Congratulations! You've been offered an exciting and lucrative new position. You're going to be a machine learning engineer at a small startup company called GourmetGram. They are developing an online photo sharing community focused on food.
On your first day at work, you are given the following brief:
When someone uploads a photo of food to our site, it should be tagged and categorized automatically, right?
Your predecessor had already implemented a machine learning model that classified photos into different categories: Bread, Dairy product, Dessert, Egg, Fried food, Meat, Noodles/Pasta, Rice, Seafood, Soup, and Vegetable/Fruit. And they built a simple web app around the upload and classification process, as well as a deployment "recipe" for the web app.
But, there were problems: one, the categorization was not very accurate. And second, it took too long. The classification happens in real time, when the photo is uploaded and before the user sees the next page (with the photo and info about it, including its assigned category), so it can't take too long.
Of course, we can fix the timing issue to some extent by throwing more compute resources at the problem. But we are also concerned with cost, so we don't want to pay for compute resources that are sitting idle when load is low.
You can fix both of these problems, right? (That's why we hired you!)
You are expected to deliver the following:
- an evaluation of your predecessor's model and deployment "recipe" (both in terms of optimizing metrics like latency, and operational metrics like inference time and resource usage.)
- a new model and deployment "recipe" to optimize the accuracy of the model. (Of course, you don't want to sacrifice on operational metrics unnecessarily - don't make choices that increase inference time or resource usage but don't improve accuracy. But, when there is a tradeoff between accuracy and latency, prioritize accuracy.)
- a new model and deployment "recipe" to optimize the inference latency of the model. (Of course, you don't want to sacrifice on accuracy unnecessarily - don't make choices that reduce accuracy but don't improve inference time or resource usage. But, when there is a tradeoff between latency and accuracy, prioritize latency.)

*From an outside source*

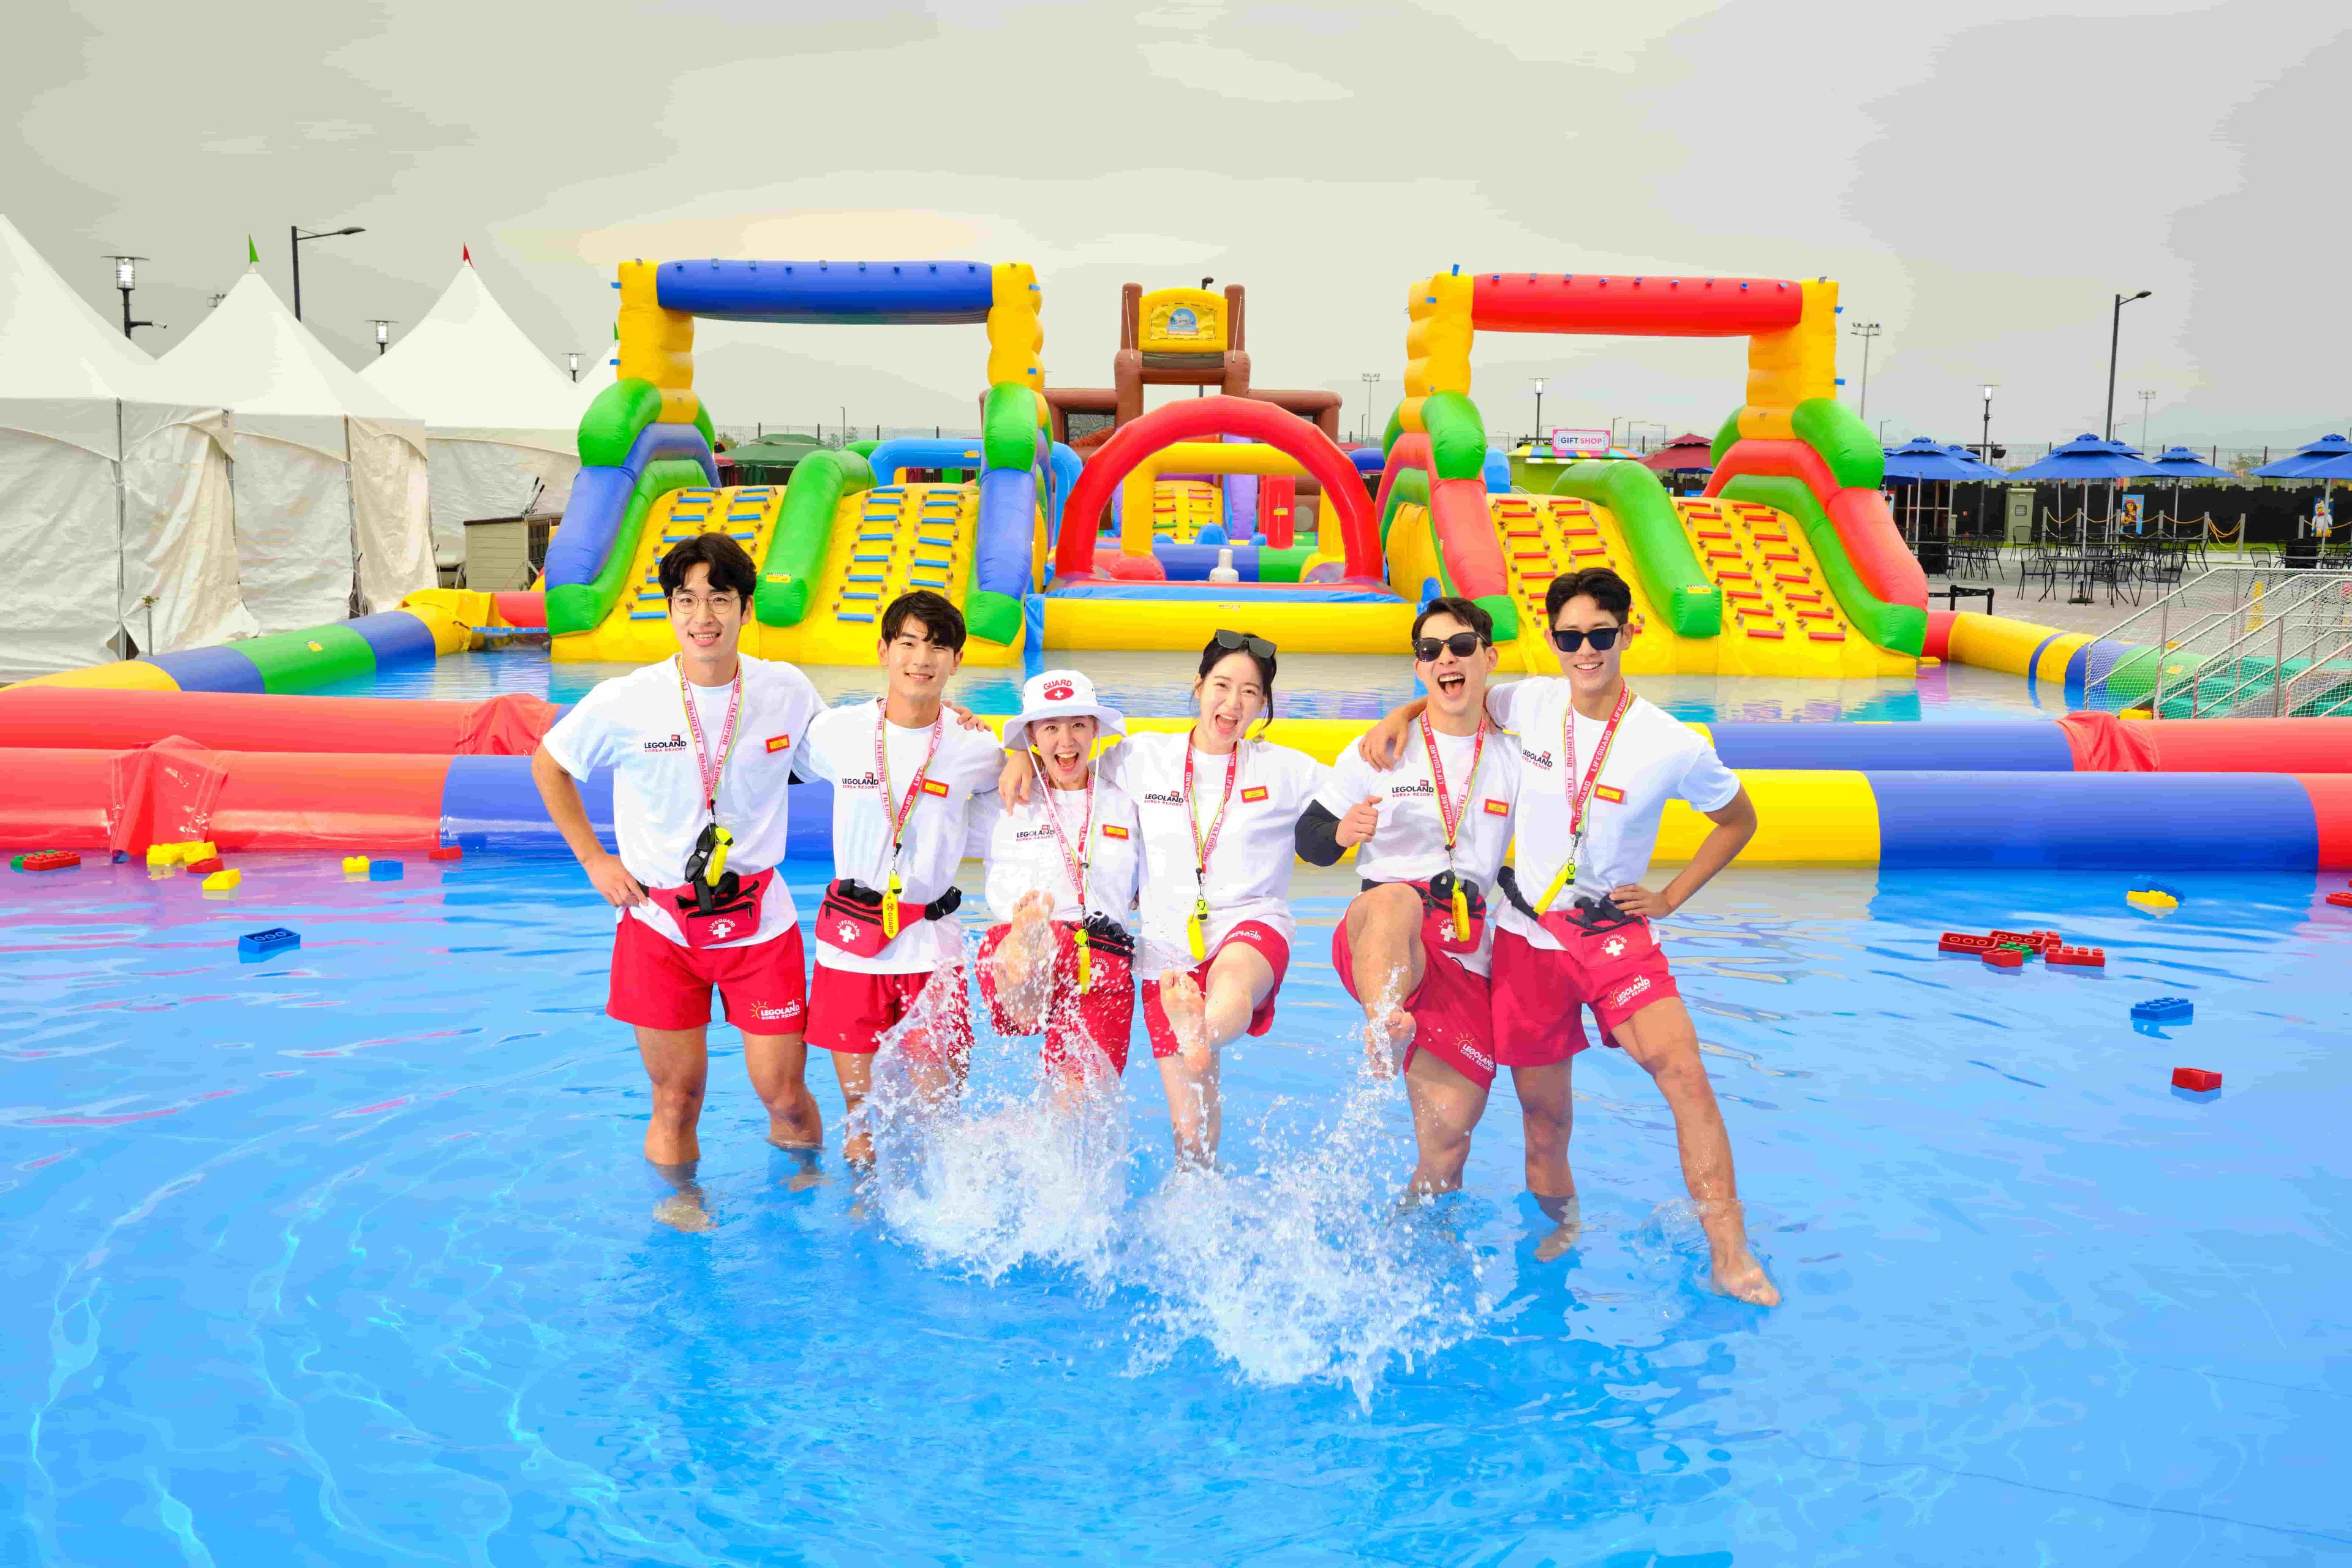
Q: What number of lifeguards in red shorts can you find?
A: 6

- a PDF set of slides that your manager can use to present your overall findings to the senior executives at GourmetGram.

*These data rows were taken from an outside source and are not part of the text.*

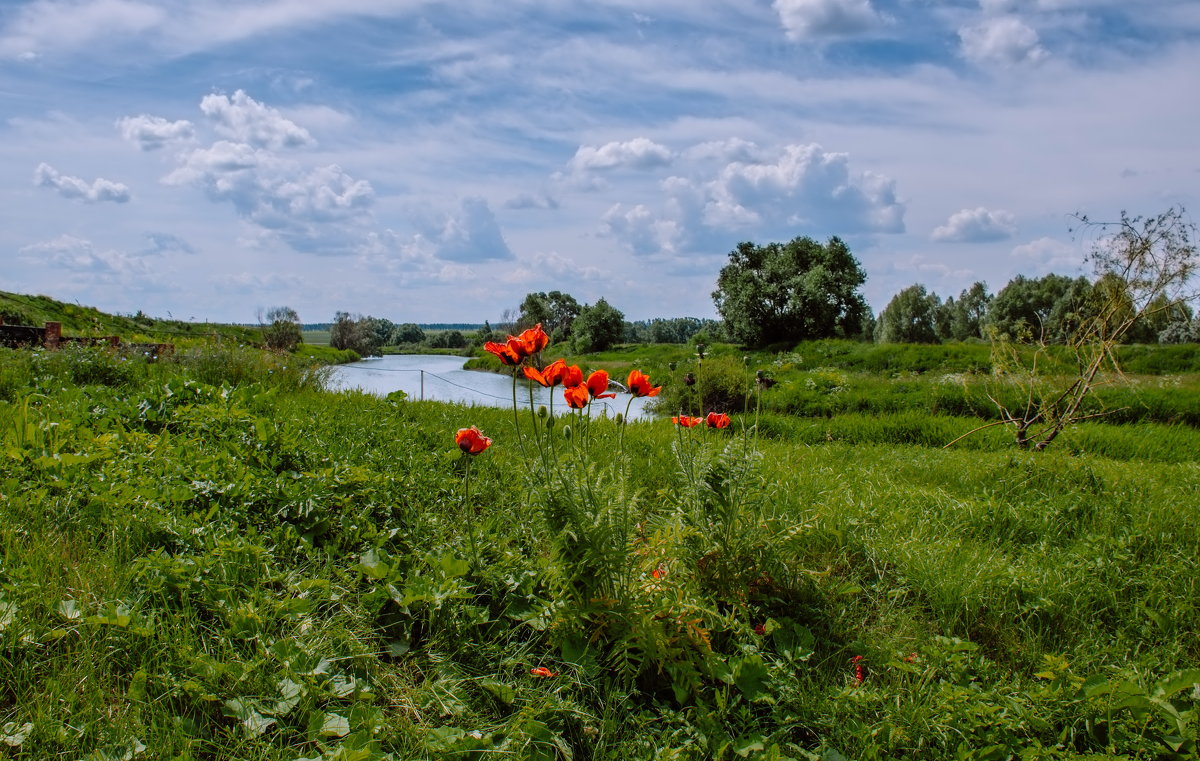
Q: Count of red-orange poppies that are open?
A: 10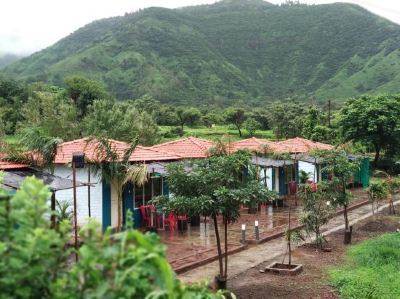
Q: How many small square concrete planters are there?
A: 1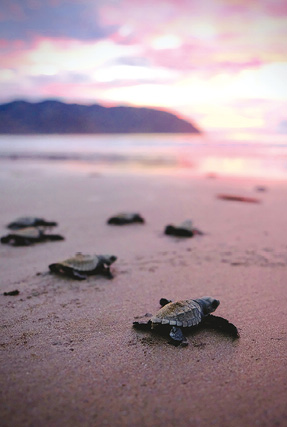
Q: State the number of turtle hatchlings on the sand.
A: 6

This sequence of exercises will introduce you to some basic principles of cloud computing, in the context of deploying a machine learning model to the cloud. You will learn the following:
Deploy an image classification as a web service. After completing this section, you should be able to:
- describe advantages of deploying a web service using containers
- incorporate a machine learning model into a web application using Flask
- build, deploy, and administer containers to serve a web application
Deploy a service using container orchestration (Kubernetes). After completing this section, you should be able to:
- describe benefits of using a container orchestration framework, versus directly deploying containers
- configure, deploy, and test a service deployed on a Kubernetes cluster
Deploy a load balanced service on Kubernetes. After completing this section, you should be able to:
- explain tradeoffs of load balancing with respect to service time and resource usage
- configure, deploy, and test a load balanced service on Kubernetes
Deploy a service with dynamic scaling. After completing this section, you should be able to:
- explain tradeoffs of dynamic scaling with respect to service time and resource usage
- configure, deploy, and test a service with dynamic scaling on Kubernetes
This sequence assumes that you have already deployed a Kubernetes cluster on Chameleon, using this recipe, and that you can SSH into the primary node in your cluster.

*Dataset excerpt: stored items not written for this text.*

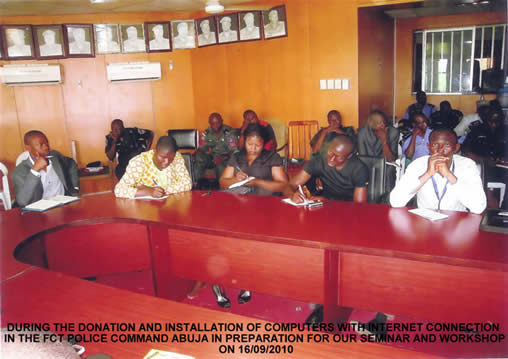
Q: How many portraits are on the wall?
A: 11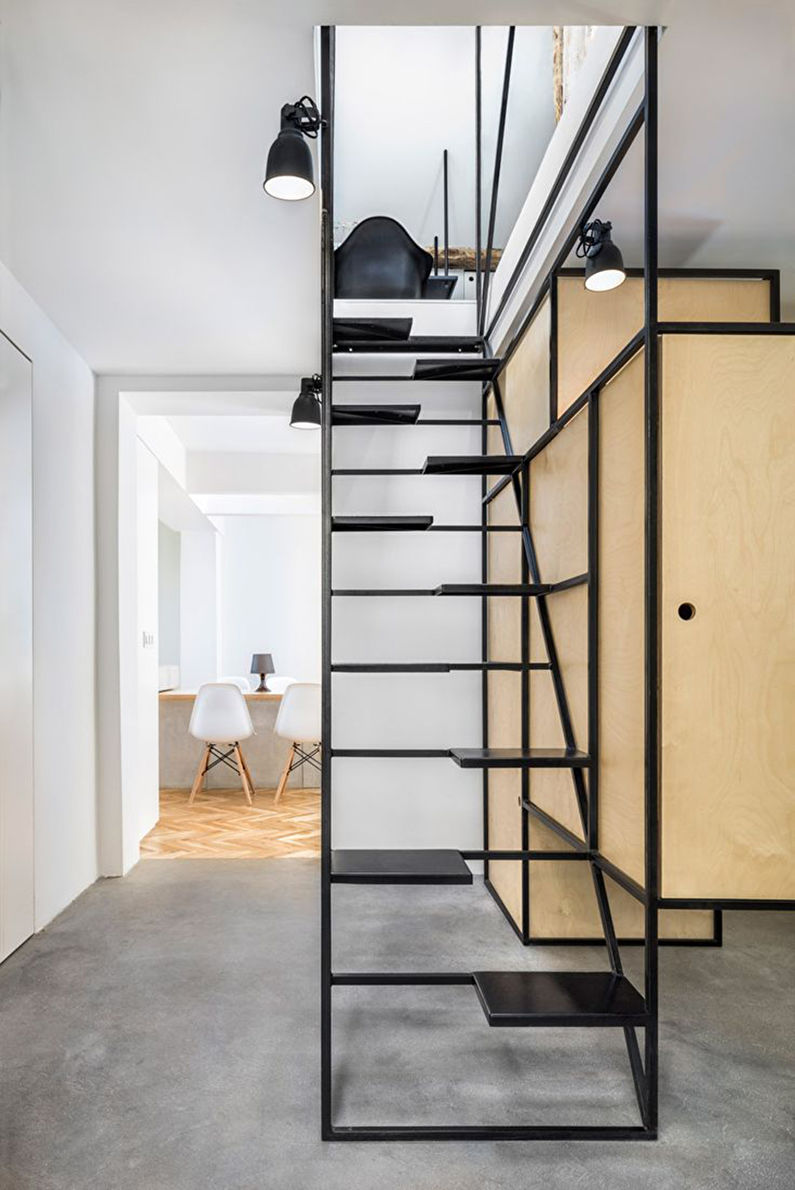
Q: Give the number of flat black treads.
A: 10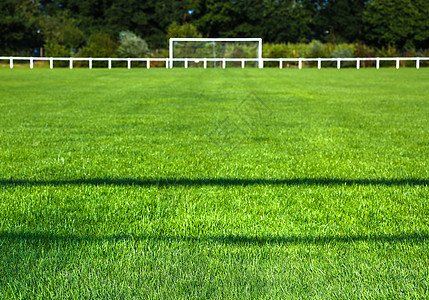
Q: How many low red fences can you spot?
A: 0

On the primary node in your cluster, "node-0", run
git clone --single-branch --branch gh-pages https://github.com/teaching-on-testbeds/k8s-ml.git
to get the materials you will need for these exercises.
We will start by deploying an image classification model as a web service. Users can upload an image to a basic web app (in Flask) in their browser, then the app will:
- resize the image to the correct input dimensions
- pass it as input to an image classification model that has been fine tuned for food classification
- and return the most likely class (and estimated confidence), as well as the wall time of the
model.predict
call.
To make it easy to deploy our basic application, we will containerize it - package the source code together with an operating system, software dependencies, and anything else it needs to run. This is a convenient way to distribute the code along with everything it needs. This will also make it much easier to deploy multiple copies of the application (to handle heavier load) in future exercises.
The source code for our basic application is inside the app
subdirectory inside k8s-ml
. It has the following materials:
- app
- instance
- static
- templates
- app.py
- Dockerfile
- requirements.txt
- model.keras
You can browse these files in the web interface here.
Note that a saved model - model.keras
- is inside this directory. Then, inside app.py
,
-
when
app.py
runs, it loads the saved model:model = load_model("model.keras")
-
when a user uploads an images file to the app, or when a special "test" path in the URL is used, a
model_predict
function is called that returns the predicted class of the image:def model_predict(img_path, model): im = Image.open(img_path).convert('RGB') image_resized = im.resize(target_size, Image.BICUBIC) test_sample = np.array(image_resized)/255.0 test_sample = test_sample.reshape(1, target_size[0], target_size[1], 3) classes = np.array(["Bread", "Dairy product", "Dessert", "Egg", "Fried food", "Meat", "Noodles/Pasta", "Rice", "Seafood", "Soup", "Vegetable/Fruit"]) test_probs = model.predict(test_sample) most_likely_classes = np.argmax(test_probs.squeeze()) return classes[most_likely_classes], test_probs.squeeze()[most_likely_classes]
The app
directory also includes a Dockerfile. This file describes how to build a container for this application, including:
- what "base" container should be used (we'll use a Python 3.9 base container)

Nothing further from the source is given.